If you sell products that require replacement, offer your customers an incentive to return the product and packaging to you for reuse when they purchase replacements.

When designing new products and considering the materials to be used in them, plan for the products' full lifetime, including their manufacturing, transportation, use and disposal. Ensure that your products are either reusable when reconditioned, returnable to you, or readily biodegradable if they can't be recycled.

Before undertaking any major capital project, from building to changing HVAC systems to installing a new piece of equipment, search for existing standards for environmentally superior products (e.g., use the LEED standard) to guide new or renovated building construction, even if you are not seeking LEED certification.

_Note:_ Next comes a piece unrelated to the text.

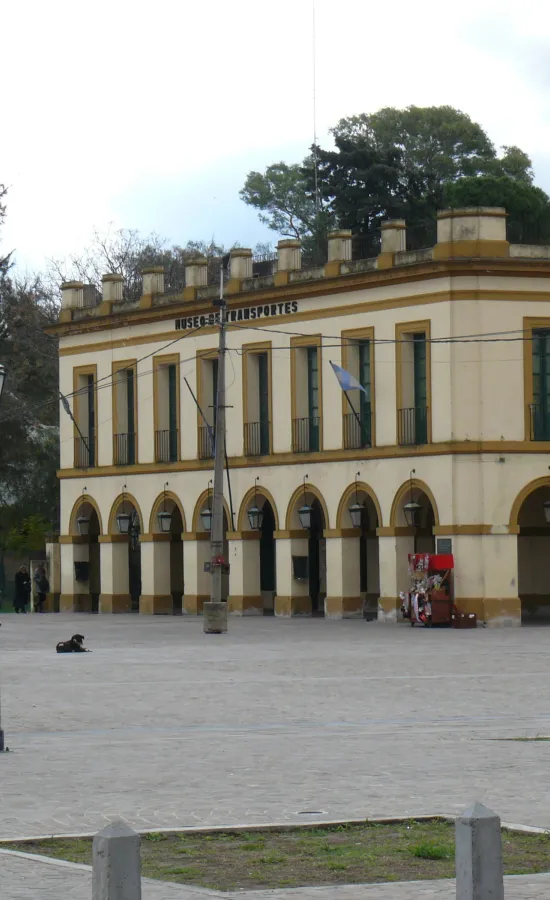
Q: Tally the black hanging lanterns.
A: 9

Over time, look at every service you provide and every product you make and ask the question, "Can we do this with sustainable materials, using less material and less energy, and make it less toxic, more durable, refillable and reusable?

Whenever possible, use ground versus air transportation and e-mail or fax versus "snail mail."

Investigate whether you can purchase power from renewable sources rather than the dominant power company.

Measure and report cost savings due to reduced energy use and reduced waste.

Explore whether you or your landlord could install solar panels on the roof, energy-efficient lighting, water-efficient fixtures, energy-efficient windows and doors, occupancy sensors and insulation to lessen or eliminate your purchase of energy.

Work at making continuous improvement toward minimizing your environmental footprint and maximizing sustainability, no matter how small your progress may seem.